# Kafka Consumer Example - Saving Messages to S3 Storage

For an introduction to [Kafka](https://kafka.apache.org/), you may want to read some of the main [concepts](https://kafka.apache.org/documentation/#intro_concepts_and_terms).  An **event** records the fact that "something happened". An event has a key, value, timestamp, and optional metadata headers. **Producers** are those client applications that publish (write) events to Kafka, and **consumers** are those that subscribe to (read and process) these events.

This is an example of how to write a very simple Kafka [consumer](https://kafka-python.readthedocs.io/en/master/apidoc/KafkaConsumer.html) using the kafka-python library.
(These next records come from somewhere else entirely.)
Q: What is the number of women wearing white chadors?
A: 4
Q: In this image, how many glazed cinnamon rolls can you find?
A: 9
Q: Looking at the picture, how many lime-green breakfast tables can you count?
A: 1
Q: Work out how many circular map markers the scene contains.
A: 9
It receives simple JSON formatted strings on a kafka **topic** and save them to S3 storage.  This is a single consumer, but could be part of a **consumer group**. A consumer group is a set of consumers which cooperate to consume data from some topics.
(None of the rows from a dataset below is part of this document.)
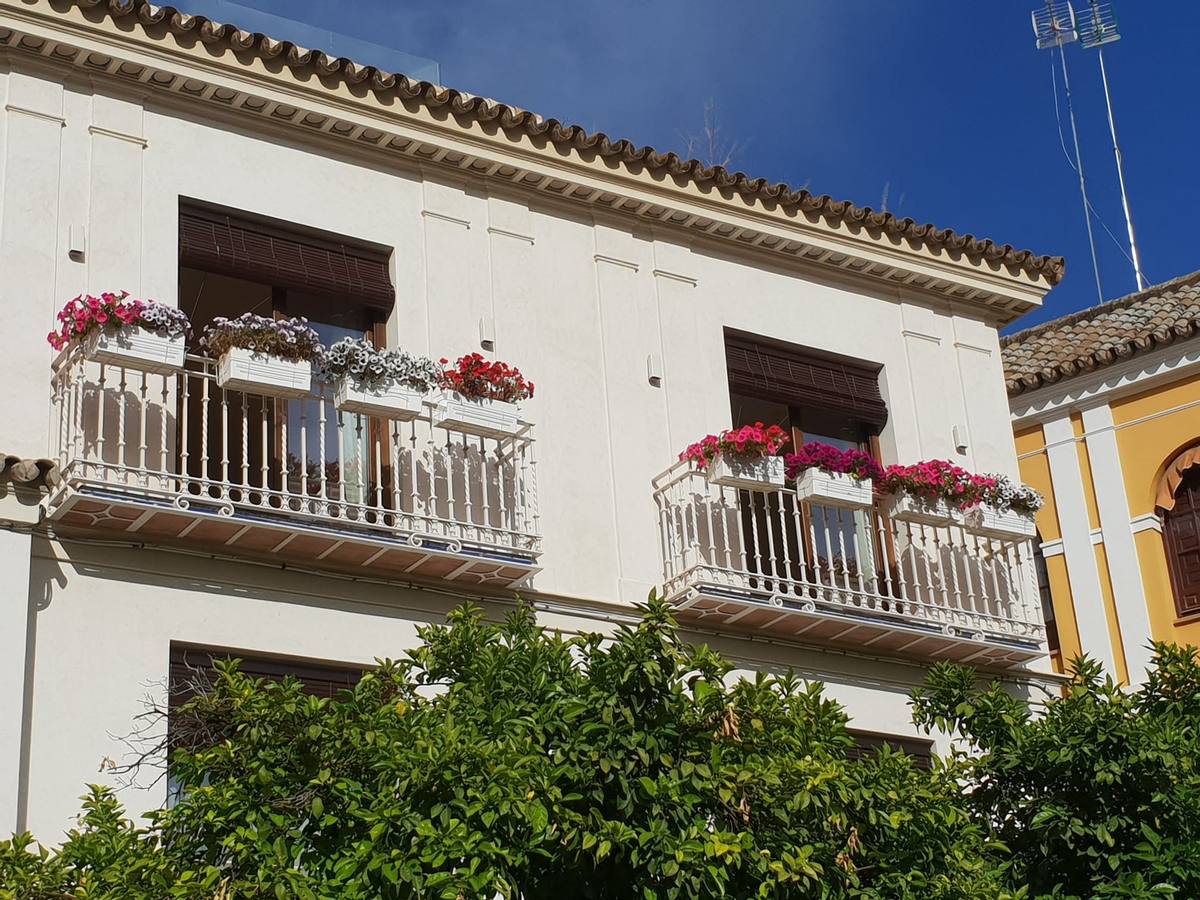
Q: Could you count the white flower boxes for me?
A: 8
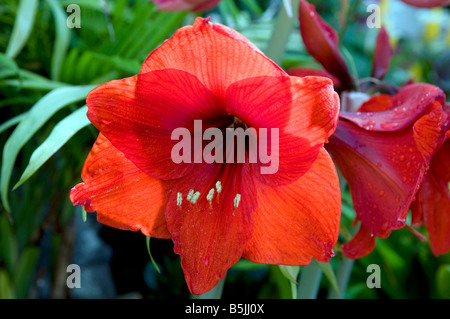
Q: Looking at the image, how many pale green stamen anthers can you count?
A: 6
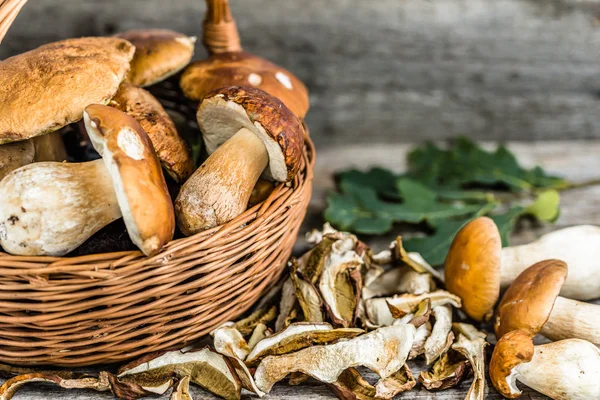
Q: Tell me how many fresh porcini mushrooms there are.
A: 9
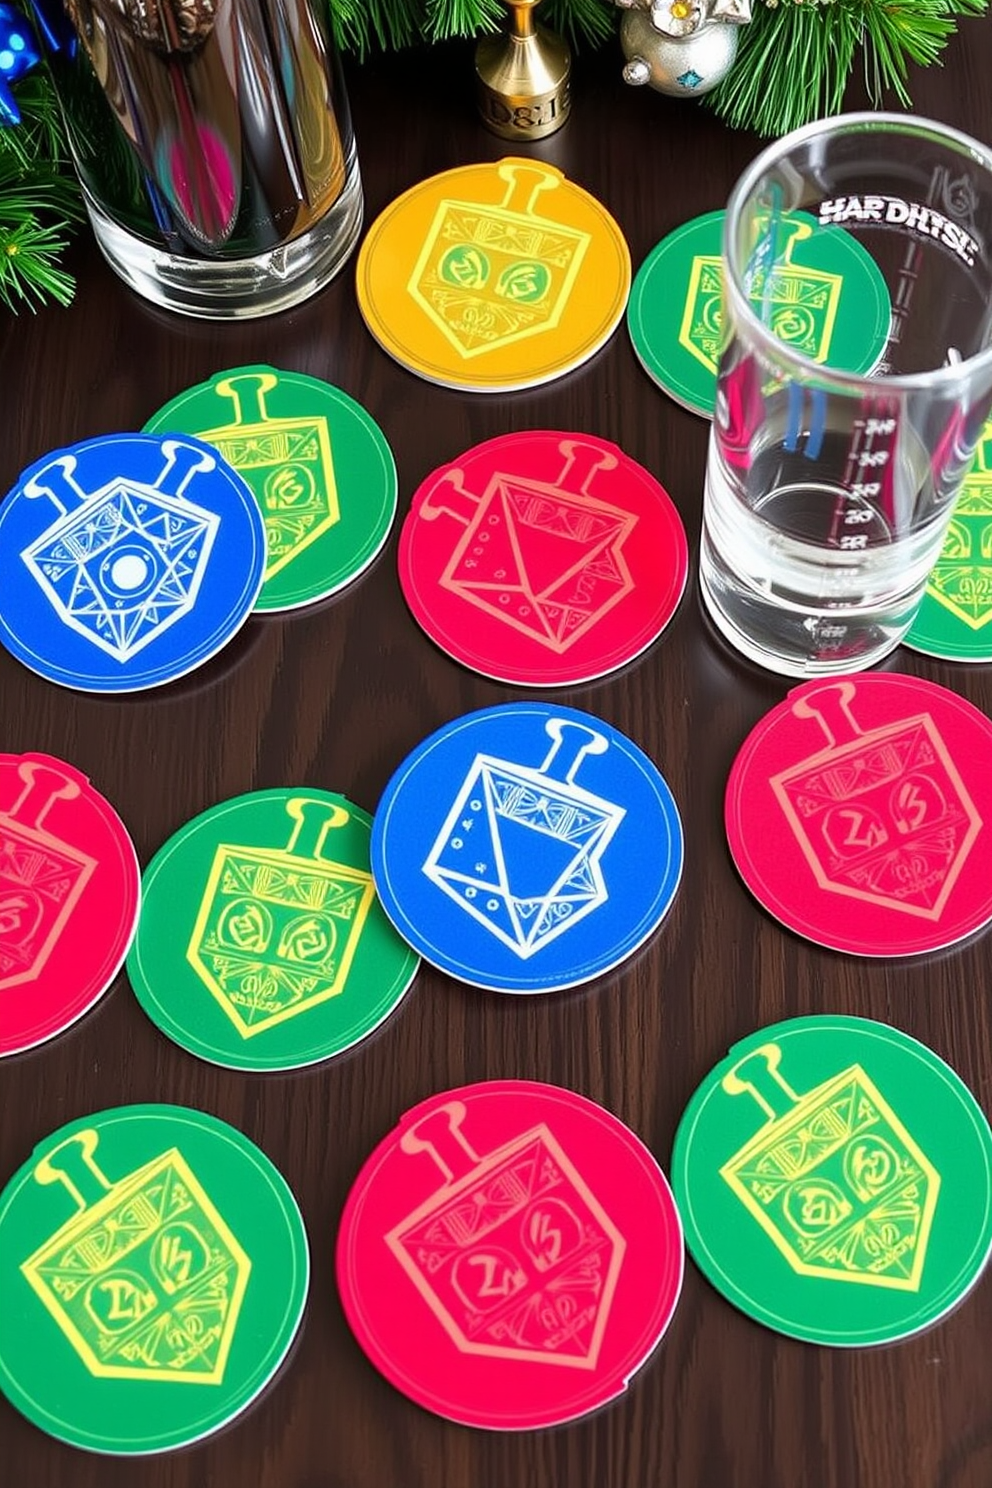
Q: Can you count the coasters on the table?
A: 13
For a sample producer, refer to the notebook [1_kafka_producer.ipynb](./1_kafka_producer.ipynb) to send some sample events.

For further reading, visit the [documentation](https://kafka.apache.org/documentation/) for Kafka and for [kafka-python](https://kafka-python.readthedocs.io/)

## Dependencies

- [kafka-python](https://pypi.org/project/kafka-python/) Python client for the Apache Kafka distributed stream processing system. kafka-python is designed to function much like the official java client, with a sprinkling of pythonic interfaces (e.g., consumer iterators).
- [boto3](https://pypi.org/project/boto3/) Boto3 is the Amazon Web Services (AWS) Software Development Kit (SDK) for Python. which allows Python developers to write software that makes use of services like Amazon S3 and Amazon EC2.  Can also be used to connect to other S3 API compatible storage.
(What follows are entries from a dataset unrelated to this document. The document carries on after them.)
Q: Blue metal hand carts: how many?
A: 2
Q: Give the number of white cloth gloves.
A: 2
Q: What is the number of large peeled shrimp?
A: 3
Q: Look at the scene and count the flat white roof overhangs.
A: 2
*Note:  In general, you want to manage your dependencies in a `requirements.txt` file. For easy demonstration, we've installed the libraries inline here.*


In [None]:
!pip install kafka-python
!pip install boto3

## Connection Information

Generally, much of your connection information (servers, username,  password) will be injected as environment variables.  This prevents a user from uploading private information to source control.

#### Expected Environment Variables
- `KAFKA_BOOTSTRAP_SERVER` location of the Kafka Bootstrap Server.  e.g. 'my-kafka-bootstrap.namespace.svc.cluster.local:9092'
- `KAFKA_TOPIC` Name of Kafka topic to consume messages from.
- `AWS_ACCESS_KEY_ID` S3 Key.  e.g. 'BKIAI4VI8CXLOWIZ5BGR'
- `AWS_SECRET_ACCESS_KEY` S3 Secret.  e.g. 'mdIRYm4nCpu/G7Wf5QhCC+RI/s92+vHF68n3T9mH'
- `AWS_BUCKET` Bucket name e.g. 'my-bucket'
- `AWS_PREFIX` Path like prefix for files e.g. '/dir/subdir/'


In [None]:
import os

# location of the Kafka Bootstrap Server loaded from the environment variable.
# e.g. 'my-kafka-bootstrap.namespace.svc.cluster.local:9092'
KAFKA_BOOTSTRAP_SERVER = os.environ.get('KAFKA_BOOTSTRAP_SERVER')

# Name of the topic which the consumer will subscribe
KAFKA_TOPIC = os.environ.get('KAFKA_TOPIC') or 'notebook-test'

# Kafka consumer group to which this consumer belongs
KAFKA_CONSUMER_GROUP = 'notebook-consumer-save-s3'

# AWS credentials
AWS_ACCESS_KEY_ID = os.environ.get('AWS_ACCESS_KEY_ID')
AWS_SECRET_ACCESS_KEY = os.environ.get('AWS_SECRET_ACCESS_KEY')

# AWS bucket and path like prefix
AWS_BUCKET = os.environ.get('AWS_BUCKET')
AWS_PREFIX = os.environ.get('AWS_PREFIX')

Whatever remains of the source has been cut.